» LISTED ENTRIES
━━━━━━━━━━━━━━━━━━━━━━━━━━━━━━

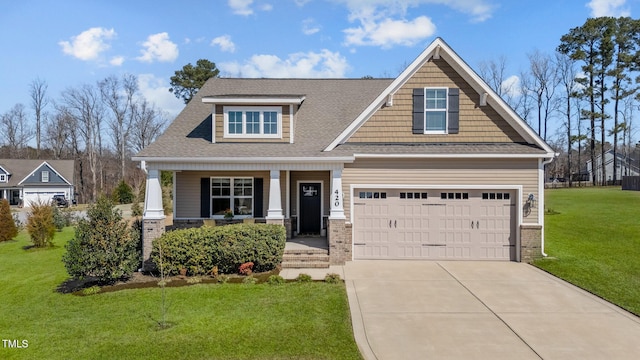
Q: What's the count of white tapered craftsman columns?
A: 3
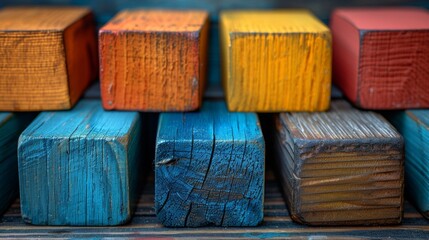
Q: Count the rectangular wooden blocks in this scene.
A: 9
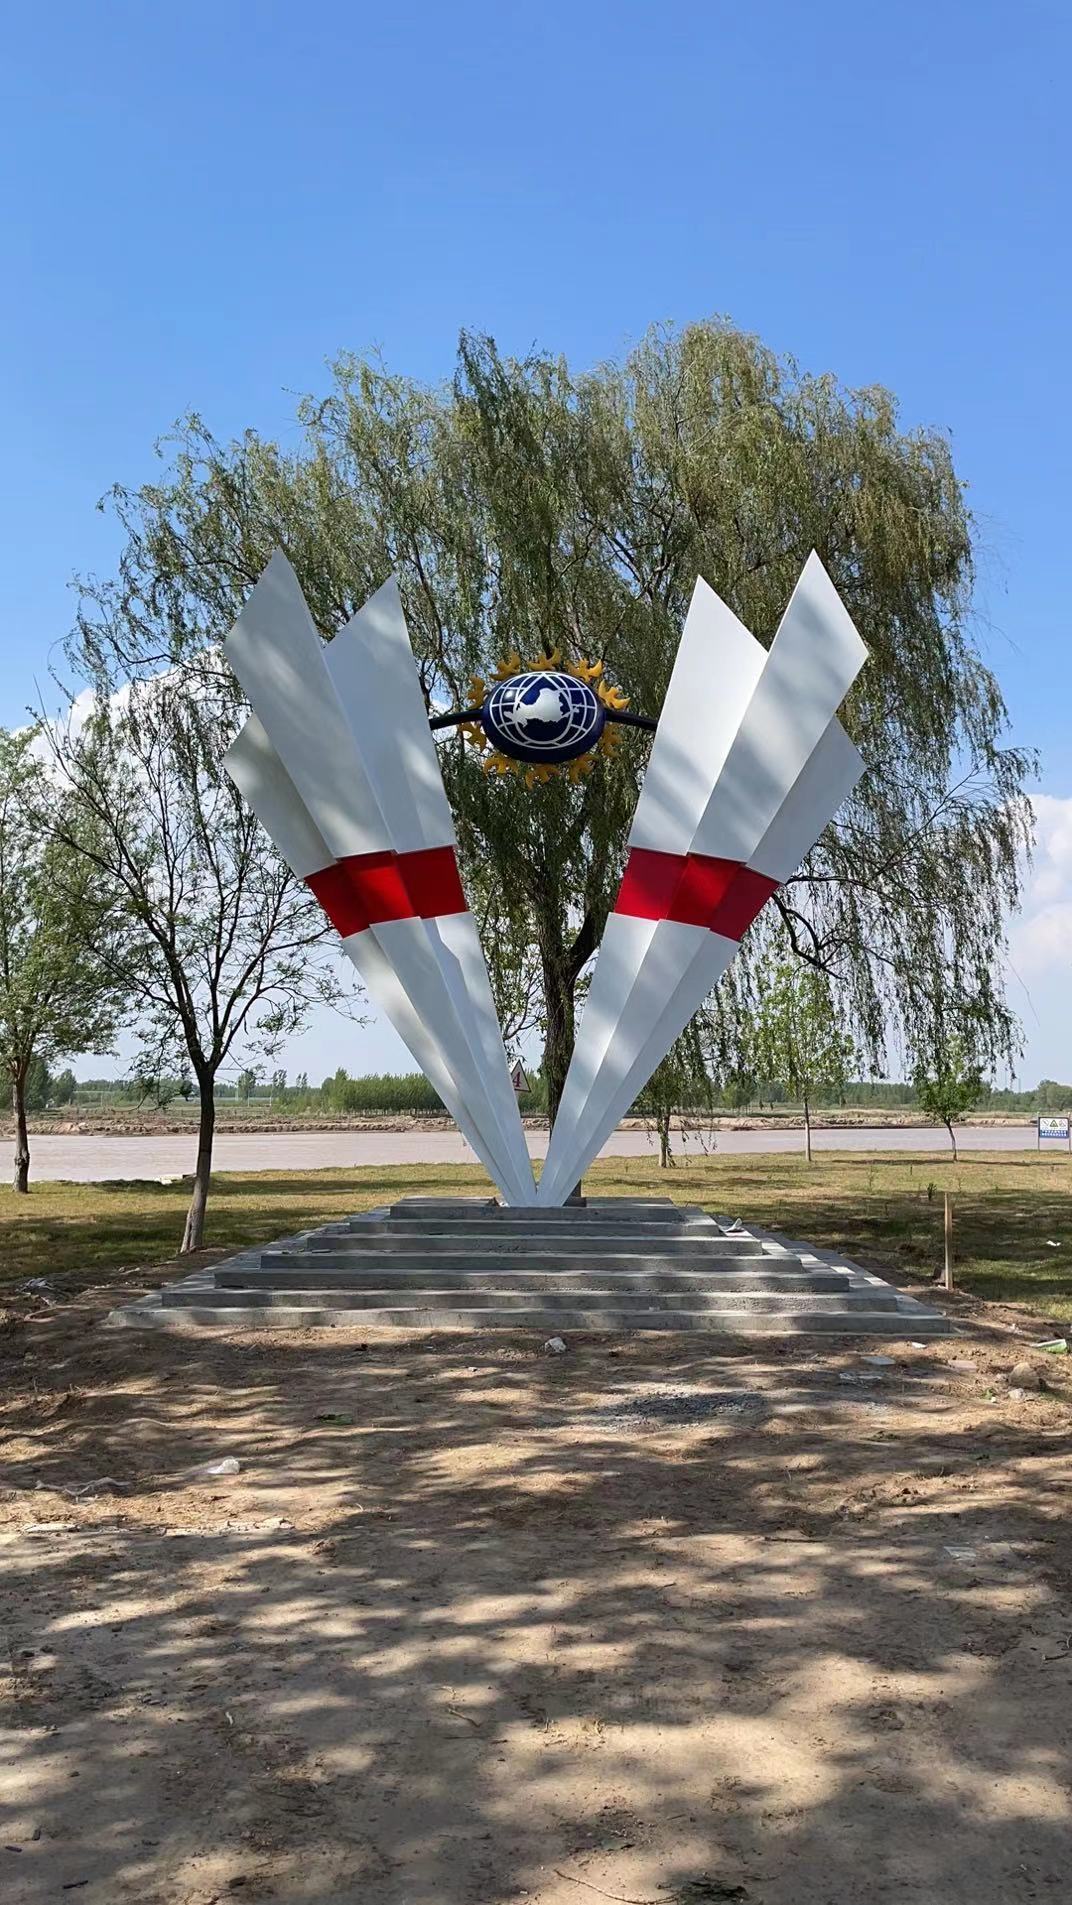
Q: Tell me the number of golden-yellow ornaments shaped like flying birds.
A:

━━━━━━━━━━━━━━━━━━━━━━━━━━━━━━

» EXERCISE PROMPT
Pictures do not belong in the copy. Output all of the records exactly.

» THE ANSWER
Q: What's the count of white tapered craftsman columns?
A: 3
Q: Count the rectangular wooden blocks in this scene.
A: 9
Q: Tell me the number of golden-yellow ornaments shaped like flying birds.
A:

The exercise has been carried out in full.